Série : Vétérinaires sous pression (3/3)
En médecine vétérinaire rurale et d’urgence, la pénurie est alarmante. La proportion de jeunes vétérinaires spécialisés en animaux de rente est passée de 28% à 12% en 25 ans. Soit un déclin de 57%. Or, ces vétérinaires ont un rôle sociétal essentiel : ils sont les garants de la sécurité sanitaire et de la chaîne alimentaire liée à l’élevage. En effet, ils surveillent les épizooties (épidémies frappant une ou plusieurs espèces animales) et les zoonoses (maladies dont les agents infectieux se transmettent naturellement des animaux à l’humain) ainsi que leur évolution, et interviennent pour freiner leur propagation. Ils sont également chargés de s’assurer que la viande provenant des animaux abattus est sûre pour la consommation.
En Belgique, les provinces de Luxembourg et de Hainaut sont les plus touchées par la pénurie de vétérinaires ruraux, avec des taux de remplacement de 50 % et 52 %. Autrement dit, pour deux vétérinaires partant à la retraite, un seul commence sa carrière. Chaque année, parmi environ 280 vétérinaires nouvellement diplômés, seulement une petite vingtaine choisissent de se consacrer aux animaux de rente, ce qui est largement insuffisant pour répondre aux besoins. De plus, il est crucial qu’ils acceptent de travailler dans ces provinces en difficulté et qu’ils … tiennent le coup sur le long terme. En effet, selon l’Observatoire du monde vétérinaire wallon (OBSVET), 50% des jeunes se désinscrivent de l’Ordre des médecins vétérinaires et quittent la profession endéans les 5 années suivant l’obtention de leur diplôme.

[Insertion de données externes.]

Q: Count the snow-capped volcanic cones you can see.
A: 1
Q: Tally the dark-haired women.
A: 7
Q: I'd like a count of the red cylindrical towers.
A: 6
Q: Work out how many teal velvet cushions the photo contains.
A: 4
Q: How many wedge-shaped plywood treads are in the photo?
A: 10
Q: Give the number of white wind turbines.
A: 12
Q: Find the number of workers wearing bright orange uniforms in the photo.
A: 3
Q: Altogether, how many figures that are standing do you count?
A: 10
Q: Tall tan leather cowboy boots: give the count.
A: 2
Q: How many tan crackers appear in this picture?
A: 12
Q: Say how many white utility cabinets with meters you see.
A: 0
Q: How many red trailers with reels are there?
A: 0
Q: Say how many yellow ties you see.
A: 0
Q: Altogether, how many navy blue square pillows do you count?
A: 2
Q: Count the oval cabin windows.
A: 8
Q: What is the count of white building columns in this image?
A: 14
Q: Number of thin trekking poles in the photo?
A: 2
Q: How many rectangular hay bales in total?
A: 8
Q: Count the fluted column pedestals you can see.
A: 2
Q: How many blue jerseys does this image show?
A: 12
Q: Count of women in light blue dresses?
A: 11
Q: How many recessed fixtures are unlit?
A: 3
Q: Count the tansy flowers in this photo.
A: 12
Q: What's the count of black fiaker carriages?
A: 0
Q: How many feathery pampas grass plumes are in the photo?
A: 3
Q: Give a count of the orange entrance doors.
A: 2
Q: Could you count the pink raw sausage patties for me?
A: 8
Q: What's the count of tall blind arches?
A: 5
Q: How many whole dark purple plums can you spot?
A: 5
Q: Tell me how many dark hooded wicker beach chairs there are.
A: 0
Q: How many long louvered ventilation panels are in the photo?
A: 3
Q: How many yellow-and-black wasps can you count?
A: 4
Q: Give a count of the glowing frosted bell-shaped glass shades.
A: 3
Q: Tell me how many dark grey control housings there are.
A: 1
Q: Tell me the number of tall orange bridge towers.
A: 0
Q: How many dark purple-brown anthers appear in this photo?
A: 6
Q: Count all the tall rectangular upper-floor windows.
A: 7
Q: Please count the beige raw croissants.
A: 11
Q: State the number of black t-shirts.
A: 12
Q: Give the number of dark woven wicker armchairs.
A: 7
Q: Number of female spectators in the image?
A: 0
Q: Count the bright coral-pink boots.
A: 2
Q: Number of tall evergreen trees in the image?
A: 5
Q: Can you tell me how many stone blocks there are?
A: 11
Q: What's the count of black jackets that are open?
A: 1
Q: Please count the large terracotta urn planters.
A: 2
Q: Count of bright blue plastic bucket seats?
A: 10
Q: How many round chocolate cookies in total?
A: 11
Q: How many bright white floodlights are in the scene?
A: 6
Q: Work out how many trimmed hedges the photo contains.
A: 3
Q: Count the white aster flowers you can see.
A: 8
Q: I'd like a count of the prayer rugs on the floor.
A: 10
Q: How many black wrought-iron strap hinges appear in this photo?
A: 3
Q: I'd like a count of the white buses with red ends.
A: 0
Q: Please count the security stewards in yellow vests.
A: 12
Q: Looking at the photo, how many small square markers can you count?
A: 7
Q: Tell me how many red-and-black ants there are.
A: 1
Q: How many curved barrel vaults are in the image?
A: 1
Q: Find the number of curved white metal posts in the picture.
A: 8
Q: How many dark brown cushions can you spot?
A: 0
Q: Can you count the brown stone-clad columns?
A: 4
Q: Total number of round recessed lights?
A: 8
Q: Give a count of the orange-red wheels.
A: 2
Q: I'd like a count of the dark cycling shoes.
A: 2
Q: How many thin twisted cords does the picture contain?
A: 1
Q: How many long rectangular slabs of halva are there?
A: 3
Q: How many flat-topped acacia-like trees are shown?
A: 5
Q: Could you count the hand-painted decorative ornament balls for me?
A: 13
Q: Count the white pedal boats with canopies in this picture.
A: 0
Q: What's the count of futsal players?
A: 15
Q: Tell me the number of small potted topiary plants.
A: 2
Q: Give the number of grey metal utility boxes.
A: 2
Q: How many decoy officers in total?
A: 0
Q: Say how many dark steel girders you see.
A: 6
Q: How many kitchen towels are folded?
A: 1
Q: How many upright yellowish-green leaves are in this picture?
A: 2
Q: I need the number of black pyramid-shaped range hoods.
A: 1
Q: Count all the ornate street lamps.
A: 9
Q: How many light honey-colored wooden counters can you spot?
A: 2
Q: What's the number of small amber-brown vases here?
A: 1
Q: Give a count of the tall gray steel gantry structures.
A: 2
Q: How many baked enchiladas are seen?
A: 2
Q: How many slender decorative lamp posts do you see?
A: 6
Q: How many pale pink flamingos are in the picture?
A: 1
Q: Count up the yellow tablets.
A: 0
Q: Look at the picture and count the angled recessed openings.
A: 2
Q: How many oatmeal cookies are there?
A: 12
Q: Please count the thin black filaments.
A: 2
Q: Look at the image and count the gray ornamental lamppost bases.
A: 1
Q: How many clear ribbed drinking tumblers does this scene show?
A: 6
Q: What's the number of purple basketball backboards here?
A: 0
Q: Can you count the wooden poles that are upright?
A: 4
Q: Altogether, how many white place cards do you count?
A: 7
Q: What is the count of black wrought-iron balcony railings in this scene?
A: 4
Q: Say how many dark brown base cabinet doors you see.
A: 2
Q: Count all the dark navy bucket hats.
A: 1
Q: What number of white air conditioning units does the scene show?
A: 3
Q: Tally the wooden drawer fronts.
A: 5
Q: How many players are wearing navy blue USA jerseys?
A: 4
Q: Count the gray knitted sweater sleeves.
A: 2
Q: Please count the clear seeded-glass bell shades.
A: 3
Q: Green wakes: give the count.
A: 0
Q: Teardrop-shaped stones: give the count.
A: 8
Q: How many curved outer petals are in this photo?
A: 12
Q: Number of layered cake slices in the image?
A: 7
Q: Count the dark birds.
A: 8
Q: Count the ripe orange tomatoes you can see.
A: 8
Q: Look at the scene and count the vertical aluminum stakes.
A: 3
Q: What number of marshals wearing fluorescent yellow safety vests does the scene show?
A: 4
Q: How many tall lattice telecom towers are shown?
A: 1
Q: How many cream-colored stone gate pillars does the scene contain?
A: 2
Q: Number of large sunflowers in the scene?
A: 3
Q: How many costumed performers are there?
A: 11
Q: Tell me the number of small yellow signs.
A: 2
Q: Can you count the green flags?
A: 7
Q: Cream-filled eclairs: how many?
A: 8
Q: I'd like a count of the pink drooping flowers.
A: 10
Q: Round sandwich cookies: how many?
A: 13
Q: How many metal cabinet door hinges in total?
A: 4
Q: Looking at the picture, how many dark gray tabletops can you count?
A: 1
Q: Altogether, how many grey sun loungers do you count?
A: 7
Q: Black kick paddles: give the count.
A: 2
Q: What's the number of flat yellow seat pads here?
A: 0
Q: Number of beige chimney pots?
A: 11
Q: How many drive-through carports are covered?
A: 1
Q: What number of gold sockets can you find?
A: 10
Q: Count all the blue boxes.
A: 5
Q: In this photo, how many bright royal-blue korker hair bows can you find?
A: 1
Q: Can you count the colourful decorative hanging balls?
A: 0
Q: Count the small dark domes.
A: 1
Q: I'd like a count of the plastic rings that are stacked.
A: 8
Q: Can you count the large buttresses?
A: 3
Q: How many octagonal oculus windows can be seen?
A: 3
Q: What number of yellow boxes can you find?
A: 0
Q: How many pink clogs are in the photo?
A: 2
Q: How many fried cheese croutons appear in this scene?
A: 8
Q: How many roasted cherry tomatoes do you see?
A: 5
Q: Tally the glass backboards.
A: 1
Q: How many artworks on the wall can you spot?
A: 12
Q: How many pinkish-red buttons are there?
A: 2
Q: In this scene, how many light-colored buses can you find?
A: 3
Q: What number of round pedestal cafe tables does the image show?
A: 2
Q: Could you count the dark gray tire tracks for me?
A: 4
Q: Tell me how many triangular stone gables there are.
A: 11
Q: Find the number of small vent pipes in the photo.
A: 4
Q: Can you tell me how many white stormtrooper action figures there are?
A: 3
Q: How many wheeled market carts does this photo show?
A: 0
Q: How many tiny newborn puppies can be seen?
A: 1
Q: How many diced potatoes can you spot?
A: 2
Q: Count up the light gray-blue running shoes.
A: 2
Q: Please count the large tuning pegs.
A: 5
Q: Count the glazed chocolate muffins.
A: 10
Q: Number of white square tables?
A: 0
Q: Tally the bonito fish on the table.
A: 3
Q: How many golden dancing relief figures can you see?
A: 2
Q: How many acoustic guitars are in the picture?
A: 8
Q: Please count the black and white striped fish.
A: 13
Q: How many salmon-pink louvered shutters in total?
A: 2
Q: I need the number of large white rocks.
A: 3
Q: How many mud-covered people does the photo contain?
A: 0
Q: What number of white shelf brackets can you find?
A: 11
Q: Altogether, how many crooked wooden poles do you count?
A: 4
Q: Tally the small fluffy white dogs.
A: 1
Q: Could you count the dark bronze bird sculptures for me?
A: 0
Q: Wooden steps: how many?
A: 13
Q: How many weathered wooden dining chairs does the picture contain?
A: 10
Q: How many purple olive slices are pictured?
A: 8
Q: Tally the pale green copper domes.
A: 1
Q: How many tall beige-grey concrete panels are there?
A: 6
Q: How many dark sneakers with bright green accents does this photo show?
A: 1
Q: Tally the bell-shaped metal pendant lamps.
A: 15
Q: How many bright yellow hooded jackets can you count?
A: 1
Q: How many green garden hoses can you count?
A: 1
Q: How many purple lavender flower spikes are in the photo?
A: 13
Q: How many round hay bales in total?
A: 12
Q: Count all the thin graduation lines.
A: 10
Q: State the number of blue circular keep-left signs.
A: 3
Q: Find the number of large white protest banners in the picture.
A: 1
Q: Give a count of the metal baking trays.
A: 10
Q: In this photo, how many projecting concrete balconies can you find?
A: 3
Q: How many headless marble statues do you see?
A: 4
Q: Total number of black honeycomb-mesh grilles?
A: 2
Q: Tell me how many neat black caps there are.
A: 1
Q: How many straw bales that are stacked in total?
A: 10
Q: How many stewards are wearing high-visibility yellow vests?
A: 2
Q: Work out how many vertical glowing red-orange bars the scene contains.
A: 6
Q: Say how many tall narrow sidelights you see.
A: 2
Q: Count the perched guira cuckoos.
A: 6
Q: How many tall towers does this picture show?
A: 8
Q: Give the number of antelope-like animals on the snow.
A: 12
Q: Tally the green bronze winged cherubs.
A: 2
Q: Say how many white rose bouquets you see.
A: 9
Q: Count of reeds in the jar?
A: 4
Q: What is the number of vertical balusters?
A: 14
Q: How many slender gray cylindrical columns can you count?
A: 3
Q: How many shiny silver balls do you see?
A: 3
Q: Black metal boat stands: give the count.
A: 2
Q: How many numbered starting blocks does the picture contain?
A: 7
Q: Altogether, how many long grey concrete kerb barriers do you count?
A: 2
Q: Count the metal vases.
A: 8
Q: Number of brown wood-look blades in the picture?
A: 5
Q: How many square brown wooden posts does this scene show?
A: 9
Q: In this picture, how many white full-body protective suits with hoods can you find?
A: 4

Encourager la rencontre avec la ruralité
En dernière année de master, les étudiants vétérinaires doivent réaliser un stage pratique de plusieurs semaines auprès d’un vétérinaire établi et soigner des animaux sous sa houlette. L’an dernier, à peine 6 étudiants ont réalisé ce stage en médecine rurale en province de Luxembourg.
Avec seulement 4 praticiens pour 10.000 bovins, cette région fait face à une pénurie critique. Pour attirer les futurs diplômés, plusieurs initiatives ont été mises en place. Parmi elles, le financement d’une camionnette-laboratoire qui permettra aux étudiants de se rendre chez des éleveurs locaux pour apprendre la médecine de troupeau sur le terrain. Cette clinique ambulatoire, qui devrait être opérationnelle à la prochaine rentrée académique, offrira aussi aux étudiants de dernière année de master l’occasion de rencontrer de potentiels maîtres de stage… en espérant que ce « speed-dating » soit fructueux !
Une autre initiative, destinée à favoriser la rencontre avec la ruralité en province de Luxembourg, est l’attribution d’une bourse de 1000 euros. Cette bourse soutient tant les praticiens ruraux maîtres de stage que les étudiants de 3e master dans la réalisation du stage pratique. De quoi faire naître des vocations et développer l’activité dans cette région.

Un isolement rebutant
La désaffection pour le monde rural n’est pas que belge, elle est européenne. « Elle est particulièrement prégnante en France où les régions agricoles sont généralement isolées, exigeant de rouler de nombreux kilomètres pour passer d’une ferme à l’autre. Par ailleurs, la vie sociale dans les villages est souvent assez réduite. Or aux yeux des jeunes, ces paramètres sont très importants », mentionne Pre Tatiana Art, doyenne de la Faculté de médecine vétérinaire (ULiège).
Cette pénibilité géographique et ce manque de diversité d’activités sociales se retrouvent également en Ardenne belge, région particulièrement rurale et isolée. « A cela s’ajoute le manque d’écoles et de crèches qui, selon certaines enquêtes, dissuade les jeunes qui ont l’envie de fonder une famille d’envisager un avenir à long terme dans cette partie du pays », conclut Dr Leonard Theron, médecin vétérinaire rural et collaborateur au sein d’OBSVET.